The response should reproduce exactly the lines from the top of the listing below through the one that contains "Q: State the", and nothing else; pictures do not belong in it.

EXTRACTED RECORDS: Begin

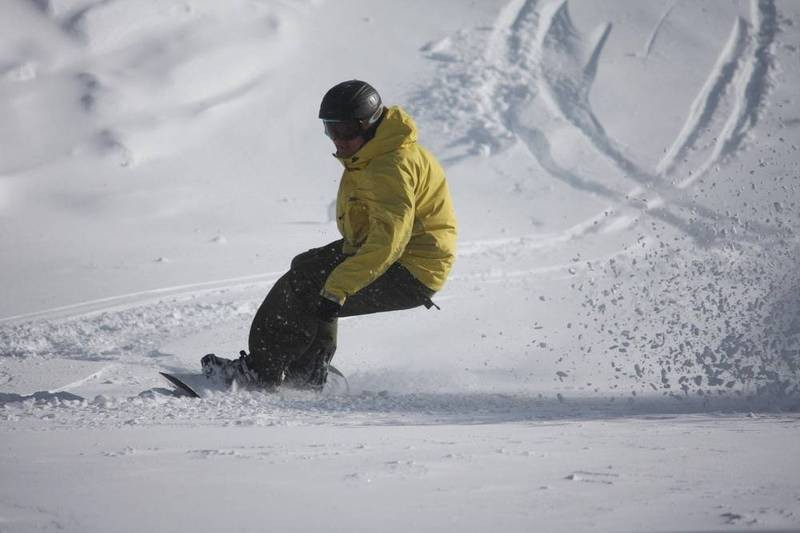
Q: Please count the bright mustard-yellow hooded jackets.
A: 1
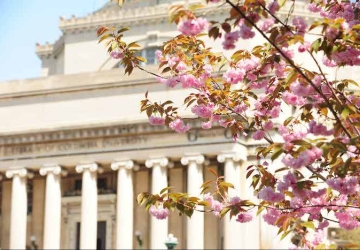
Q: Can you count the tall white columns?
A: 7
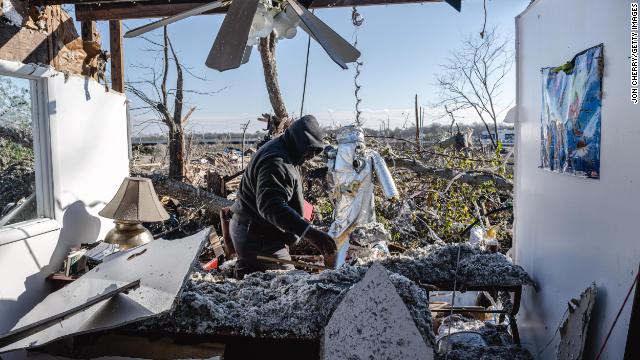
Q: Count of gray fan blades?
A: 5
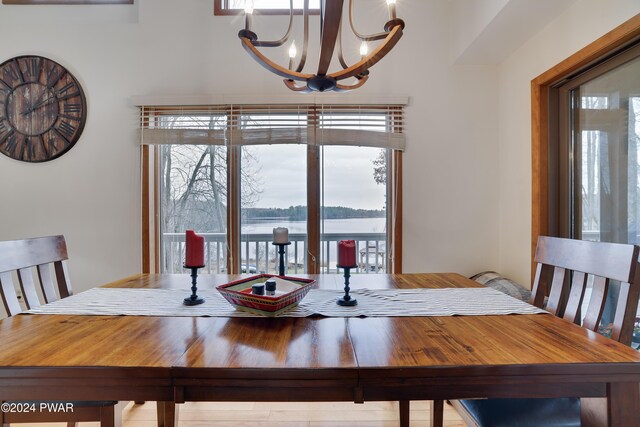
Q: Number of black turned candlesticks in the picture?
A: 3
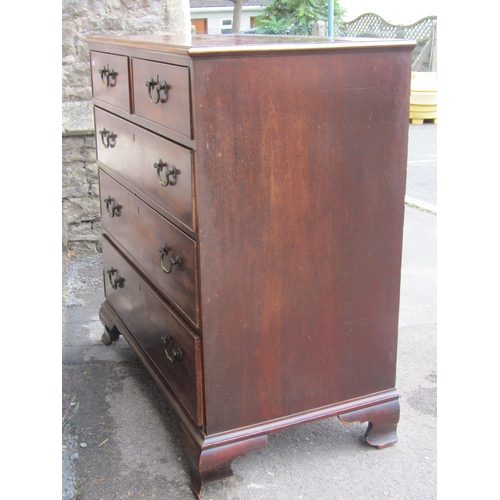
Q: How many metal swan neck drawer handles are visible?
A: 8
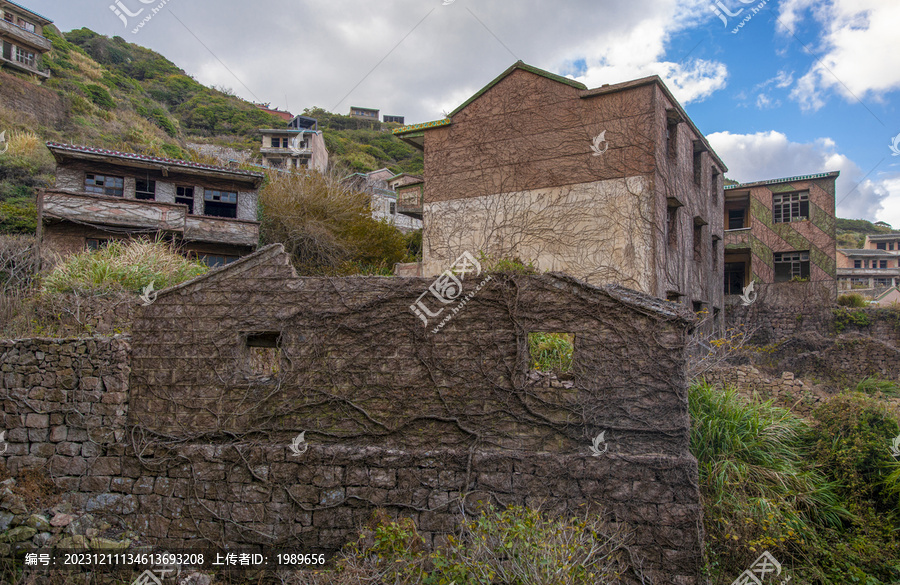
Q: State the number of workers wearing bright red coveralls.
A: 0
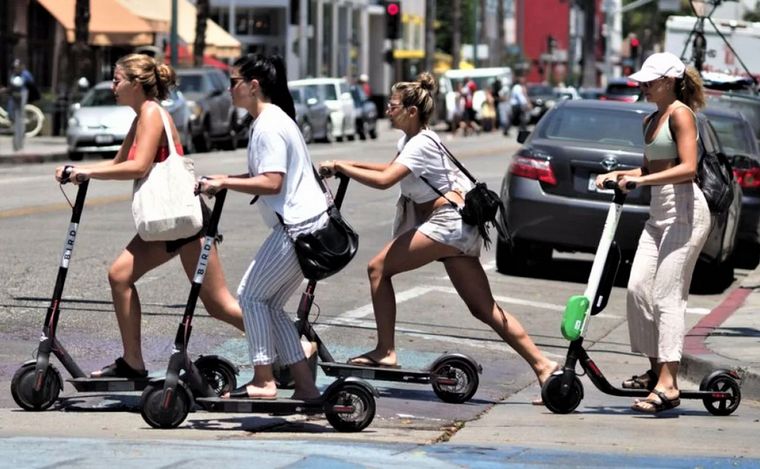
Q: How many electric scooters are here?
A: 4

EXTRACTED RECORDS: End

• **RESPONSE**
Q: Please count the bright mustard-yellow hooded jackets.
A: 1
Q: Can you count the tall white columns?
A: 7
Q: Count of gray fan blades?
A: 5
Q: Number of black turned candlesticks in the picture?
A: 3
Q: How many metal swan neck drawer handles are visible?
A: 8
Q: State the number of workers wearing bright red coveralls.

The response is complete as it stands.